The expanding use of Remotely Piloted Aircraft at Ground Control Stations a continent away transforms the notion of a “battlefield” to a screen of virtual engagement of the enemy, normalizing the notion of “Remote-Split” Operations as a distinct if disembodied theater of combat in itself, often premised on a different notion of what indeed constitutes an “imminent” threat.  The change in this category increasingly is sadly dictated and predetermined by the database of “kill-lists” that rests on the sustained illusion that “very precise, precision strikes” of targeted killing constitute legally defensible acts of national self-defense, erasing its inevitable effects.  Does the purview of remote mapping allow the counter-terrorism czar, John Brennan, to take the world–rather than any specific theater of combat–as a battlefield?

MCE MAP US Air Force

Such maps are sampled from Jeremy Scahill’s recent intrepid reporting for The Intercept.  They define a terrifying remove of mission control from a remotely observed (and mapped) theater of war, and raise compelling questions of the ethics of remotely observed war.  Begley’s map displays the central role of the Ramstein Air Base in the piloting of drone aircraft in the Middle East, Somalia, and Pakistan demonstrates the central role of the US Base in conducting thousands of remote air strikes–taking advantage of its unique position as a US base able to reach a satellite whose “footprint” included Afghanistan, and which could serve as a crucial pivot in the expansion of a remotely waged war.  (Moving the control of commands of the drones from German soil via undersea cables, so that they would not require the permission of the German or any other government to fire missiles or target enemies by Predators has created “remote split operationsvia undersea cables which were able to conduct lightning fast communications from off-site pilots to individual drones.  The Galaxy 26 satellite was repositioned over the Indian Ocean to link the drones to the German US Air Force base.

But the notion of remote sensing of targets of air strikes are increasingly the new status quo, to judge by recent reports of Kurdish fighters’ geolocation of targets of the Islamic State on iPads and tablets that can locate precise targets of US bombings in occupied areas bordering on Turkey.

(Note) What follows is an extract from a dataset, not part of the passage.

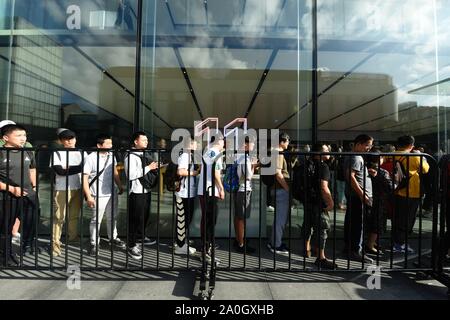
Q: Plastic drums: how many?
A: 0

Kurds checking targets on tablets' maps to determine where Ameican combat missions may strike

Mauricio Lima/NYT

The increasingly warped space of the targeting of suspected terrorists in ongoing war of drones that struck Pakistan, Somalia and Yemen based on flights remotely piloted from New Mexico, with minimal risk of American life, in ways that have bracketed war from the attention of embedded journalists, photographers, or public scrutiny, as the army increasingly monitors the flight of drones by satellite, and sent via undersea cable to US intelligence in undersea fiber optic cables, in ways that enable a remotely conducted war–so that the ethics of execution would be less readily considered, and the question of permission of routing requests for targeted drone warfare less likely to depend on the permission of other governments–and indeed to allow allow a “don’t ask, don’t tell” to continue where the German Federal government is given no information of the routing of satellite transmissions about the drones though a US Air Force base on German land.  Whereas Pentagon spokesperson Maj. James Brindle noted that “The Air and Space Operations Center at Ramstein Air Base conducts operational level planning, monitoring and assessment of assigned airpower missions throughout Europe and Africa, but does not directly fly or control any manned or remotely piloted aircraft.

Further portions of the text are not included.